"Féminité du Bois", époque Shiseido, un choc olfactif
Il y a des trésors perdus, supprimés ou reformulés. Parfois, au détour des rencontres, on peut remettre notre nez sur ces parfums qui ont pourtant marqué leur temps. Je pense à « Tabac Blond » ou « Narcisse Noir » de Caron, à « Bandit » créé par Germaine Cellier pour Robert Piguet qui est devenu « Bandit Suprême » après avoir été reformulé par Aurélien Guichard mais je pense aussi aujourd’hui à « Féminité du Bois » sorti en 1992 et créé par Pierre Bourdon et Christopher Sheldrake. Je ne l’avais jamais senti et j’ai eu l’opportunité de mettre mon nez dessus (un grand merci à Sébastien qui possède quelques trésors incroyables et qui me l’a fait partager) et je dois dire que je comprends complètement pourquoi il était une telle révolution à sa sortie. J’ai pu aussi voir son flacon originel, couleur lie de vin, tout en courbe et en élégance. Quel dommage que ce parfum, finalement très différent de la reformulation, au demeurant très belle, composée par Christopher Sheldrake lorsque le parfum est entré dans la collection Serge Lutens. Tout d’abord, et je m’en souvenais, il a été le premier parfum qui n’était pas construit sur la base d’une pyramide olfactive. En effet, dans « Féminité du Bois » et ensuite dans la plupart des parfums de Serge Lutens, il n’y a pas de notes de têtes ni d’agrumes pour accrocher le nez. On a parlé, et je ne m’en souvenais plus, à l’époque, d’une colonne vertébrale verticale entouré, en spirale, d’un ruban composé des autres notes et je trouve que c’est assez juste. En effet, on a l’impression de tourner autour du cèdre avec ces notes très violette et fruits confits.
"Bois de violette"
"Bois et Fruits"
Il faut se souvenir que les parfumeurs ont, en quelque sorte, réuni deux créations qui sortiront indépendamment l’une de l’autre longtemps après. J’avais senti et même essayé, à l’époque « Bois et Fruits » et « Bois de Violette » qui sont comme « Féminité du Bois » éclaté. Quand j’ai mis mon nez dans la version originale, j’ai bien retrouvé les notes de ces deux fragrances.
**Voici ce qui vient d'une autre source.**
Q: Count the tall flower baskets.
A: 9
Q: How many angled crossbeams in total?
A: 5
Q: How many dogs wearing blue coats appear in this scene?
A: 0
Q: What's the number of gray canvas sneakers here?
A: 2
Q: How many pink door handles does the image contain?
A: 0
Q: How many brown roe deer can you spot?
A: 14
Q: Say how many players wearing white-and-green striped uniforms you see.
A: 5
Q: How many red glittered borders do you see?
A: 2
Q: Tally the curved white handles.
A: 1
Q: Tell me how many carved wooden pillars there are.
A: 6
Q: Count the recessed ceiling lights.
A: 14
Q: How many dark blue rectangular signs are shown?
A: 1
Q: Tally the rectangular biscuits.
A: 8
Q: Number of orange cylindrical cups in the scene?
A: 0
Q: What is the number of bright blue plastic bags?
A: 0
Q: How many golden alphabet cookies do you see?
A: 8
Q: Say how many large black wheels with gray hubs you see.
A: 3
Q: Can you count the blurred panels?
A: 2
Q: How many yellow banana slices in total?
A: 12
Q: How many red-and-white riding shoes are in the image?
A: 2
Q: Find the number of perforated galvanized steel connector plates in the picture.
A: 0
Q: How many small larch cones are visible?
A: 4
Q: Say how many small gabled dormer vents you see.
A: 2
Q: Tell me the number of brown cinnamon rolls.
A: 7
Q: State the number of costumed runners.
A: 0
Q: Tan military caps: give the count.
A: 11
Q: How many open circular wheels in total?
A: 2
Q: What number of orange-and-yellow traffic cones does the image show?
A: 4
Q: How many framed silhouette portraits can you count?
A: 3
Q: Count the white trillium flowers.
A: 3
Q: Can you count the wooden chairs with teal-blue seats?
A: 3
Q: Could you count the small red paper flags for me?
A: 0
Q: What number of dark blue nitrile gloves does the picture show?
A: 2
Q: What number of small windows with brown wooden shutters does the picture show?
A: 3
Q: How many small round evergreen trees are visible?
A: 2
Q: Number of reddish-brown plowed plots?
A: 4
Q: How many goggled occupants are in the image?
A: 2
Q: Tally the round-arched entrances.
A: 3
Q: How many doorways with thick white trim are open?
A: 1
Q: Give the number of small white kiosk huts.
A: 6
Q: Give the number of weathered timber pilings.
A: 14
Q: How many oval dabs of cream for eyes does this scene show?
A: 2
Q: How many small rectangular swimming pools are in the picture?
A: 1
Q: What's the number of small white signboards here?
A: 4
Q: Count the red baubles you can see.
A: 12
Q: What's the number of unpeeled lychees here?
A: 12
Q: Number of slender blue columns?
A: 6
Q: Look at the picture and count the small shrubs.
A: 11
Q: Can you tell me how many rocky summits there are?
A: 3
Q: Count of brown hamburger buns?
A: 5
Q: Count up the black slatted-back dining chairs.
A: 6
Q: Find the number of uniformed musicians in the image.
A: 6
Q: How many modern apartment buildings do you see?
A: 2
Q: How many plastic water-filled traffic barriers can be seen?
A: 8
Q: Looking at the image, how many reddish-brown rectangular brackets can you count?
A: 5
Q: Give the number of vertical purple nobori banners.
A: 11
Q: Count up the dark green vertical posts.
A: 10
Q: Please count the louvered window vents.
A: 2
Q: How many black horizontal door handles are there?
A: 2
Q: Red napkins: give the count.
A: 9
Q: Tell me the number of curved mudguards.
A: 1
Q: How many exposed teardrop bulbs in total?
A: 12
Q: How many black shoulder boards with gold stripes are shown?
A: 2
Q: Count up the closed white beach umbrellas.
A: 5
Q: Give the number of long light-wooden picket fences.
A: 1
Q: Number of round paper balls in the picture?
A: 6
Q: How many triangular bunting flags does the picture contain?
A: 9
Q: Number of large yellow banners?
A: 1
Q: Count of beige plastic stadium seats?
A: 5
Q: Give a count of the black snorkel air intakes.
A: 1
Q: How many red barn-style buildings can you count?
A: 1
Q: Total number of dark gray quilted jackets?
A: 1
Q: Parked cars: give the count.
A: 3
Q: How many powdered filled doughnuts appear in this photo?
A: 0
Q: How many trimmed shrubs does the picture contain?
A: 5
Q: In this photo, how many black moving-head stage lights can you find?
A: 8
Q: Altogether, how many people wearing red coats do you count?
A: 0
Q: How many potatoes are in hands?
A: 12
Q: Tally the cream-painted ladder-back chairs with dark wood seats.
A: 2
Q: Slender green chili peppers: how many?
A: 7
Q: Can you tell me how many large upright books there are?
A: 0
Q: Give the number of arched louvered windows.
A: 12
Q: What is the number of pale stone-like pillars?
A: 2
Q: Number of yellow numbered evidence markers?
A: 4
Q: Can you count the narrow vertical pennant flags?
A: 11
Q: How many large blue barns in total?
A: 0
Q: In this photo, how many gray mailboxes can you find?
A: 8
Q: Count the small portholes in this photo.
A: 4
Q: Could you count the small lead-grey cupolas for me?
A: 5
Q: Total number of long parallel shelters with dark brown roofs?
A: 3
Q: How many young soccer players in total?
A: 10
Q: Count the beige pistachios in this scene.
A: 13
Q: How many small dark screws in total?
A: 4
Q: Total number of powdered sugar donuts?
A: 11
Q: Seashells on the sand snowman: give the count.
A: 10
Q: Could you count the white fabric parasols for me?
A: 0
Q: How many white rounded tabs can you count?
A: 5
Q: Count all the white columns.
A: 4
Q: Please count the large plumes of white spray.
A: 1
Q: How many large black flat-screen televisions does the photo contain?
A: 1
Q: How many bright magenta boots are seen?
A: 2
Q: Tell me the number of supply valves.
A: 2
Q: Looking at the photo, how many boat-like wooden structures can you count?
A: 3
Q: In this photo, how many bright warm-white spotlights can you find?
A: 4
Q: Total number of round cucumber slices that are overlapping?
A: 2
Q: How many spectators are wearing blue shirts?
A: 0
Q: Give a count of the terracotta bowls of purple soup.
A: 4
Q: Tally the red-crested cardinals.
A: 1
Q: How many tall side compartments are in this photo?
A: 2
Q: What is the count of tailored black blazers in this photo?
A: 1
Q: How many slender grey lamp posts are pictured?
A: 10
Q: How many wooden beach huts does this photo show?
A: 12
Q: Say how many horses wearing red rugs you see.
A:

En effet, outre le cèdre overdosé que je trouve finalement moins présent que dans la version actuelle, on distingue parfaitement la prune et la pêche confites, les épices, il m’a semblé qu’il y avait un côté cannelle très prononcé et peut-être gingembre, et le parfum se met à prendre de l’ampleur et la note de violette vient parfaire cet équilibre. J’ai toujours trouvé que « Féminité du Bois » était un nom bien curieux, voire provocateur, pour une création finalement très androgyne mais je pense que peut-être cela avait échappé à Serge Lutens et aux parfumeurs si j’en juge par la « féminité » du flacon tout en courbe et en élégance. Je suis complètement fasciné par cette version que je trouve encore plus envoûtante que celle qui est sur le marché actuellement et que j’aimais déjà beaucoup. En tout cas, je dois le dire, je trouve qu’il y a quelque chose de très attirant dans cette ancienne création de Shiseido. Je comprends aujourd’hui que Serge Lutens, directeur artistique, avait vraiment voulu un parfum différent, en rupture avec tout ce qui s’était fait auparavant. Christopher Sheldrake était le candidat idéal pour le réaliser car, lorsqu’on connait son cheminement intellectuel et olfactif. J’espère (on peut toujours), trouver un jour, un flacon de cette première mouture du parfum quelque part, un peu oublié car, honnêtement, je le porterais bien.